Bizim tarafa dönersek Murat Bostancı, Orhan Avcıoğlu, Yağız Avcı, Buğra Banaz farklı sınıflarda bizi temsil eden isimler arasında. Tabii dünyadaki benzerleriyle aralarında çok ciddi farklar var. Birincisi, dünya üzerinde yetişen genç pilotların çoğunun işi bu. Türkiye’de sadece Bostancı’nın mesleği ralli pilotluğu. Onun dışında Avcıoğlu’nun, Avcı’nın kendilerine ait işleri var. Bu pilotlar hafta içi kendi işlerinde çalışıp hafta sonu ralli yapıyorlar. Çok hızlılar ve bu işe çok zaman ayırıyorlar ama onların mesleği bu değil. Baktığınız zaman yurt dışından gelen gençlerin hepsi daha 18-19 yaşlarında ulusal şampiyonalarda ve Avrupa Şampiyonası’nda yarışma şansı buluyor; büyük tecrübelerle Dünya Şampiyonası’na atılıyor. Bizim pilotlarımızın bu deneyimi yakalama şansı zaten yok. Türkiye Ralli Şampiyonası’nın yarış sayısı ve kilometre sayısı belli. Çok da sevmem bu lafı ama “Ne kadar ekmek, o kadar köfte” bu duruma uyuyor. Ben her zaman şuna inanıyorum: Bütün pilotların birer yol göstericiye ihtiyacı var. Dışarıdan bakan gözler çok daha farklı görür ve onların yaklaşımları büyük fayda getirebilir. Sadece para desteği veya ekipman desteği değil, zihinsel anlamda da gelişim gerekiyor. Ben hafta içinde irsaliye kovalayan, çalışanlarıyla uğraşan bir adamın hafta sonu rallide yüksek performansla başarılı olacağına inanmıyorum. Profesyonel anlamda ralli yaparsan başarı gelebilir. Türkiye’deki pilotların büyük bir kısmında maalesef böyle bir şans yok. Çalışmak zorundalar. Eğer genç yaşta keşfedilmiş bir pilot gelecekte tamamen bu işe odaklanırsa başarılı olabilir. Bizim böyle bir kültürümüz var mı? Buna üzülerek “Hayır” diyorum. Ama şu da var ki federasyon, “TOSFED Yıldızını Arıyor” projesiyle genç pilotların bu işe katılmalarını sağlıyor.
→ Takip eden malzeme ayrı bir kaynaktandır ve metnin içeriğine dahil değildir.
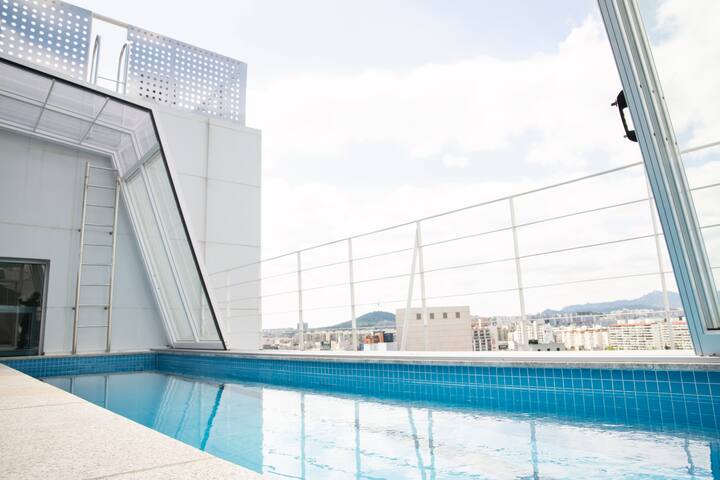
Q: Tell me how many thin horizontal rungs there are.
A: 9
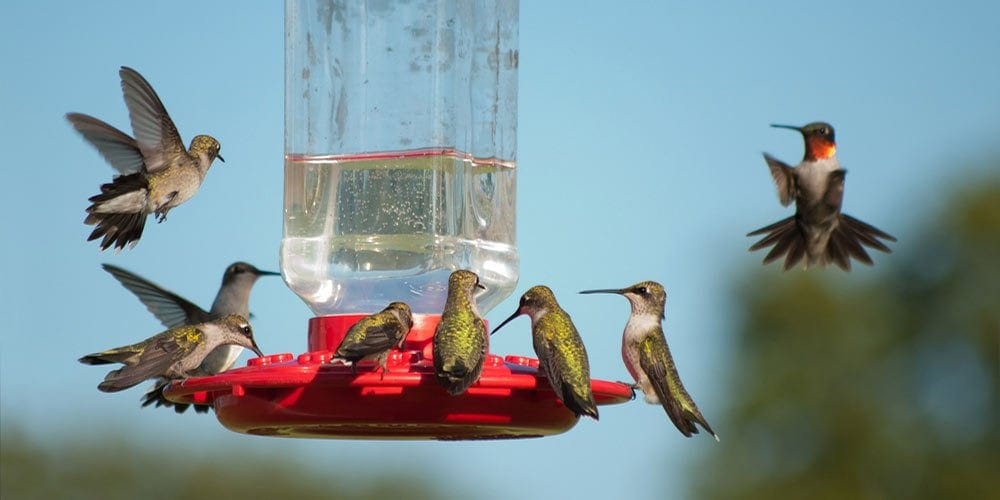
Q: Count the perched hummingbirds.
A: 5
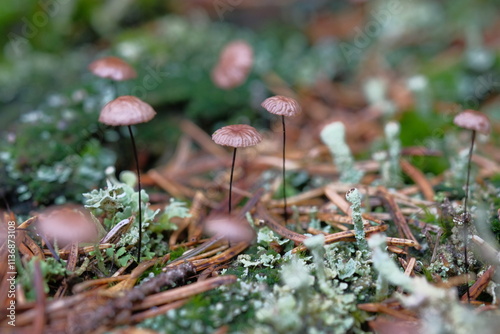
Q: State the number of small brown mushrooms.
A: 8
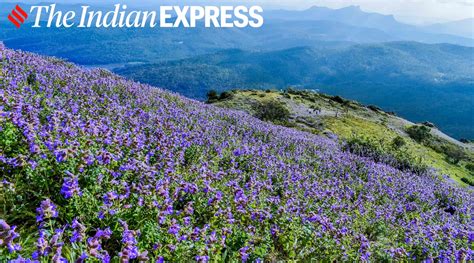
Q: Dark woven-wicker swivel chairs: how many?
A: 0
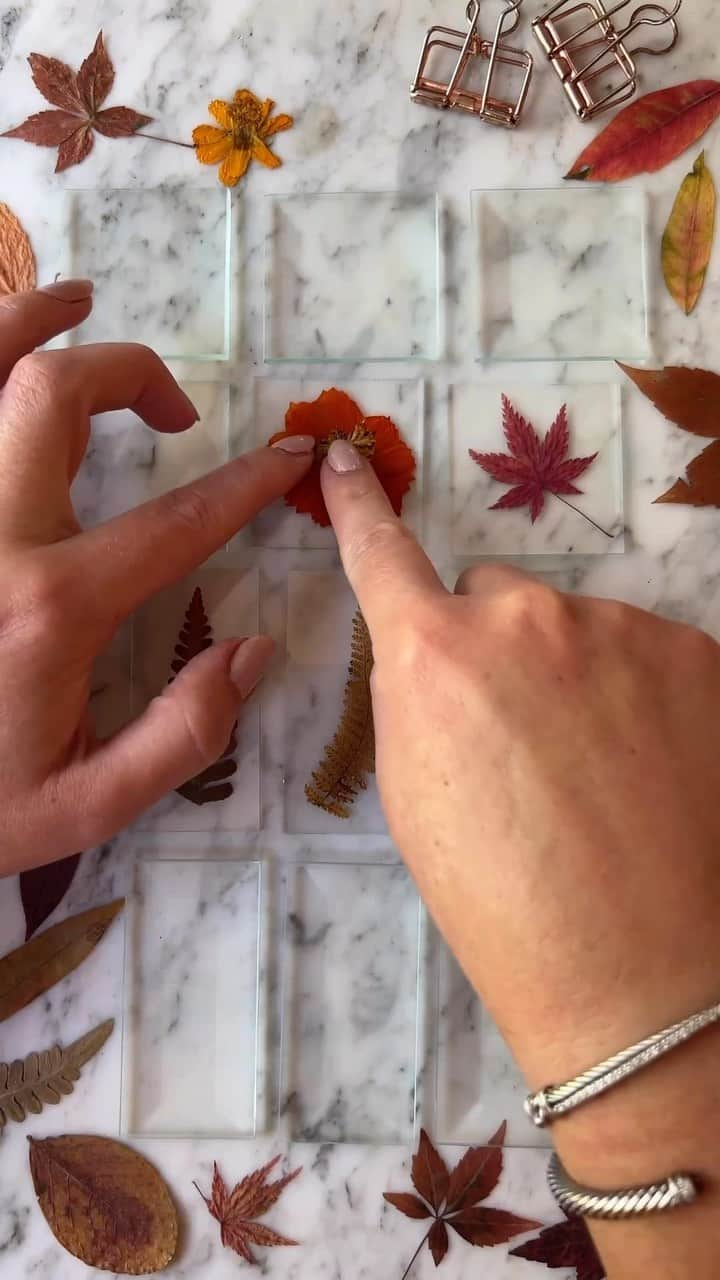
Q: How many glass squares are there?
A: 6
Bu proje daha da gelişebilir.
Geçmiş defterleri açarsak, Dünya Ralli Şampiyonası’nın Türkiye ayaklarıyla ilgili çok anımız var. Sadece pilotlarla değil, yurt dışından takip ettiğimiz gazeteciler ve yarış muhabirleriyle de çok güzel sohbetlerimiz oldu. Benim hiç unutamadığım bir anı var. Belki de her şeyi idrak ettiğim an. Her zaman şuna inanmışımdır: Belli anlarda belli şeyleri yaşamak lazım. Mesela bir Fransa Bisiklet Turu etabını, bir Wimbledon finalini, bir Super Bowl’u yerinde seyretmek veya bir Deep Purple konserinde Smoke on the Water’ı, bir Pink Floyd konserinde The Wall’ı canlı dinlemek… Böyle anların bir büyüsü vardır ve o büyüyü yakaladığın zaman deneyimlediğin şeyden çok daha fazlasını hissedersin. O anda sadece o şarkıyı dinlemiyorsundur, hayatının içinde olan başka bir hasretin sonudur o. İşte ben de onu 2003’te yaşadım. Seyirci özel etabı Antalya Merkez’deydi. Yanılmıyorsam, Colin McRae’in kapı numarası 3 veya 4'tü. Ben de McRae’e büyük hayranlık besliyordum. Etabın startını aldı, ben de fotoğraf çekiyordum ve bir U-virajın içinde McRae ile göz göze geldik. Tabii ki o beni görmedi ama ben onun gözlerini gördüm ve o anda işin ciddiyetini kavradım. Bir nevi onu ofisinde ziyaret etmiş oldum. O anki hissiyatımı unutamam. Aynı şekilde efsaneler Sebastian Loeb ve Carlos Sainz ile yaptığım röportajlar, takım şefleriyle girdiğim sohbetler de güzeldi ama en başta, Colin McRae’in gözlerini gördüğüm an dedim ki: “Şu an buradalar Fotoğraf ve biz bunu yaşıyoruz.”